シカゴは何回目?
米国日本生命の守谷と申します。コロナ禍でラジオ体操と散歩が日課になってしまい、まるで海外生活をしているとは思えない、健康的な日々を過ごしております。単身赴任生活をしていると、なぜ私はシカゴにいるのだろうと振り返ることが多々ありますが、いつも、次の言葉で私の振り返りは終わります。「海外生活が好きだから。」
私の記念すべき、1回目の海外生活は、大学1年の冬、アメリカ合衆国のオクラホマでした。日本人の大半はオクラホマがどこにあるか知らないでしょう。大阪伊丹空港から、LA、メンフィス、オクラホマの経路で、とんでもない長旅でした。帰りも同じ経路のはずが、フライトがキャンセルとなり、メンフィスではなく、シカゴ経由となりましたが、大雪で10時間近く足止めとなってしまいました。これが、私の初シカゴでした。
5週間の短期留学ですが、オクラホマ訛りの英語が本当に苦手でした。オクラホマで学んで今でも覚えていることはただ一つ。オクラホマスーナーズ (OklahomaSooners)の由来でした。トム・クルーズ主演の映画でその由来となる話が描かれており、その説明をするときは、私が得意気になる数少ない瞬間です。気になる方は、ご自身でお調べ下さい。
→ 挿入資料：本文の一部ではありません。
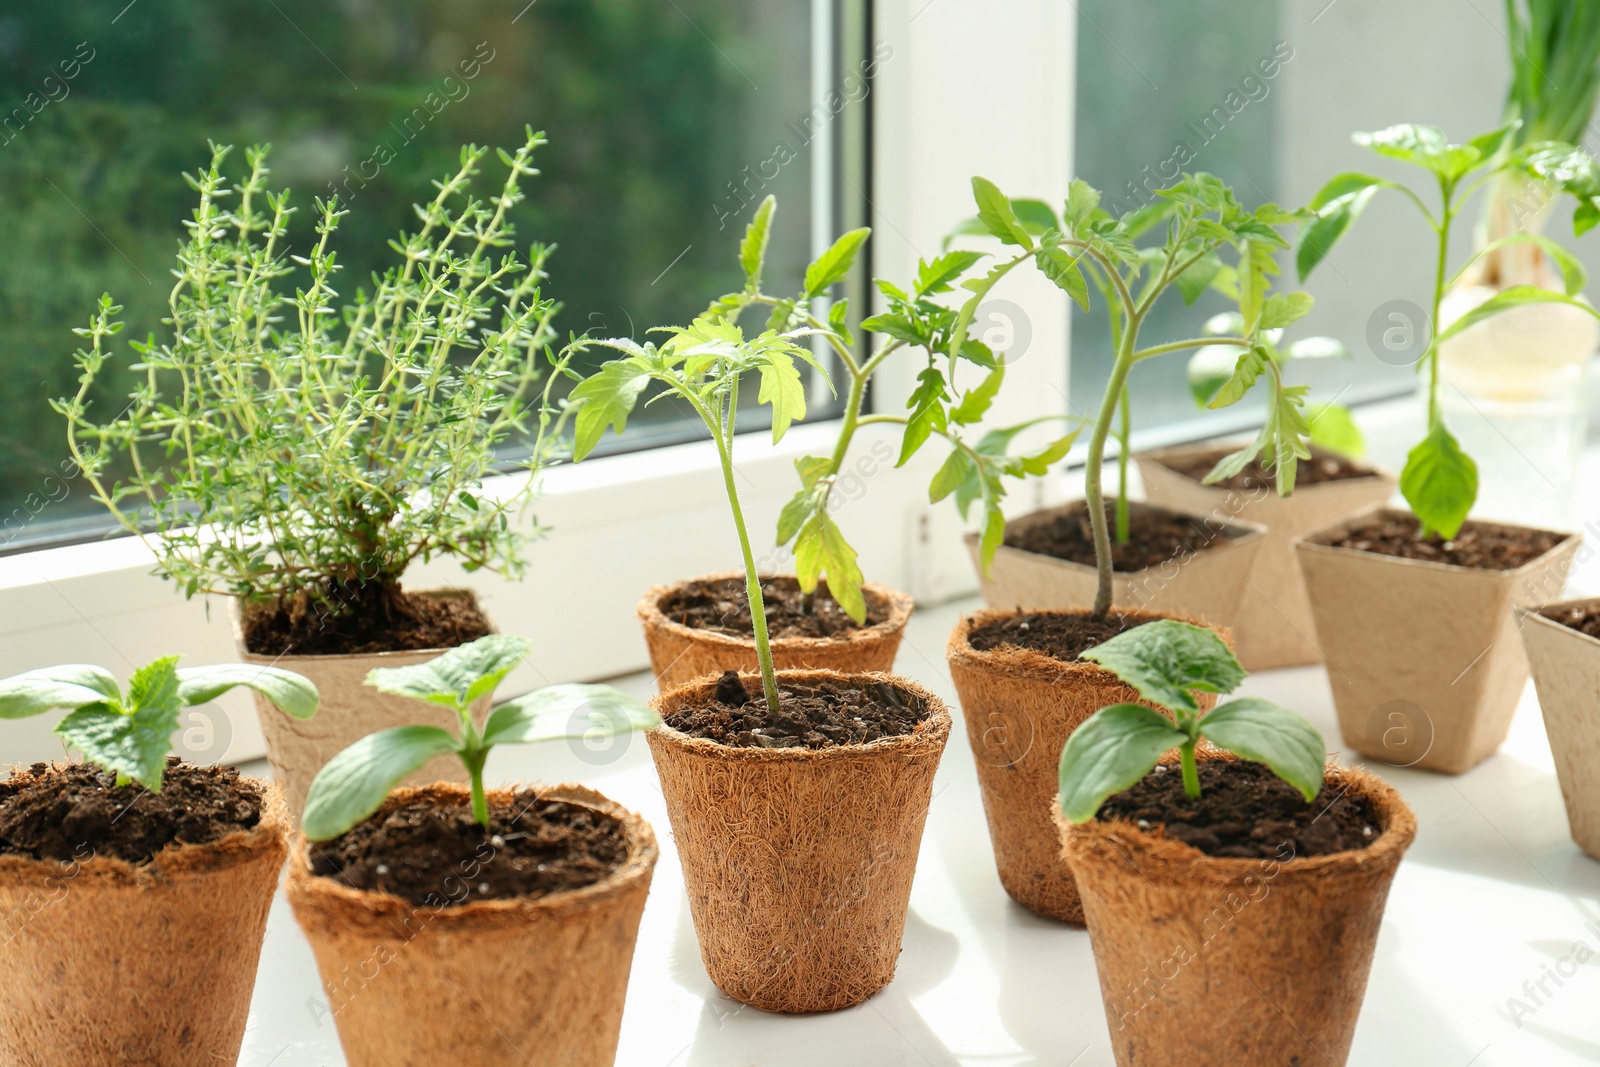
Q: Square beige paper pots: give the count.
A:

オクラホマ訛りの英語が分からず自信喪失した私は、捲土重来、再び、海外に行く機会を得ました。大学3年生の夏、カナダのバンクーバーでした。約8ケ月の滞在中、大半の友人は香港系カナダ人でした。香港が中国に返還される前で、香港出身者が学生寮に多数在籍していました。そのため、毎週土曜日は、必ずチャイナタウンに行き、飲茶でした。毎回10名前後参加するのですが、日本人は私を入れて2名がレギュラー。英語で話してくれると助かるのですが、彼らは途中から広東語で話し出します。この時に発症した広東語アレルギーは今も治っていません。
社会人最初の海外生活は、28歳の春、英国のロンドンでした。某都銀さんに1 年間トレーニーとして派遣され、皆様に本当に可愛がってもらいました。他社から来たお客さんでしたので、お仕事では使い物にならず、夜のお店のセッティングや、休日の集まりの段取り等で貢献?しました。本筋ではないですが、ロンドンでの一番の思い出は、スペインのマドリッドからロンドンに戻る際に差し出された機内食です。フライトが遅れて夜遅くになったこともあり、本当に機内食を楽しみにしていました。私の席は機内のほぼ中央です。前と後ろから、フライトアテンダントが、「Beef or Chicken?」と聞いて私の座席に近づいてきます。隣の友人は、「Beef!」と叫んで、さっそく食べようとしていました。なぜか私への声掛けがなく、しばらくしてから、「Sorry」。マジックでVと書かれた機内食が与えら
れました。文句を言う元気も英語力もなく、3時間近く、本当に不機嫌な状態が続いたことを今でも鮮明に覚えています。Vが何か気になる方は、想像して下さい。
次の海外生活は、42歳の春、中国の香港でした。日本生命の出資先に3年間出向しました。この時、出向先の外国人は、私と米国人社長の2名のみ。私との仕事は英語でしたが、食事や雑談になると、皆、広東語で話を始めます。完全なデジャブ状態でした。この時、何十年振りの疎外感を強烈に感じたため、広東語を学びはじめました。しかし、1ケ月で挫折し、普通語に切り替えました。広東語は本当に難易度が高い言語で、「カラオケが下手な人には向かない言語だ」と友人からカラオケ店で慰められました。また、香港滞在中には、欧米で、「雨傘運動、雨傘革命」と呼ばれる事態に遭遇しました。学生が道路を占拠し、段ボールで拠点を作り、市民が生活物資を差し入れする光景が日常風景でした。一方、ビルの中のビジネスは何も滞りがなかった状況でしたから、世代間の分断を肌で感じたもの
です。今では、随分、事情が違っているようですが。
さて、ようやく、シカゴについて書こうかと思いましたが、まだ振り返るには十分な時間が経過していないためか、ネタが思いあたりません。コロナ禍が早く終焉し、いつか、数多くのシカゴエピソードを話すことができればと心より祈念している今日この頃です。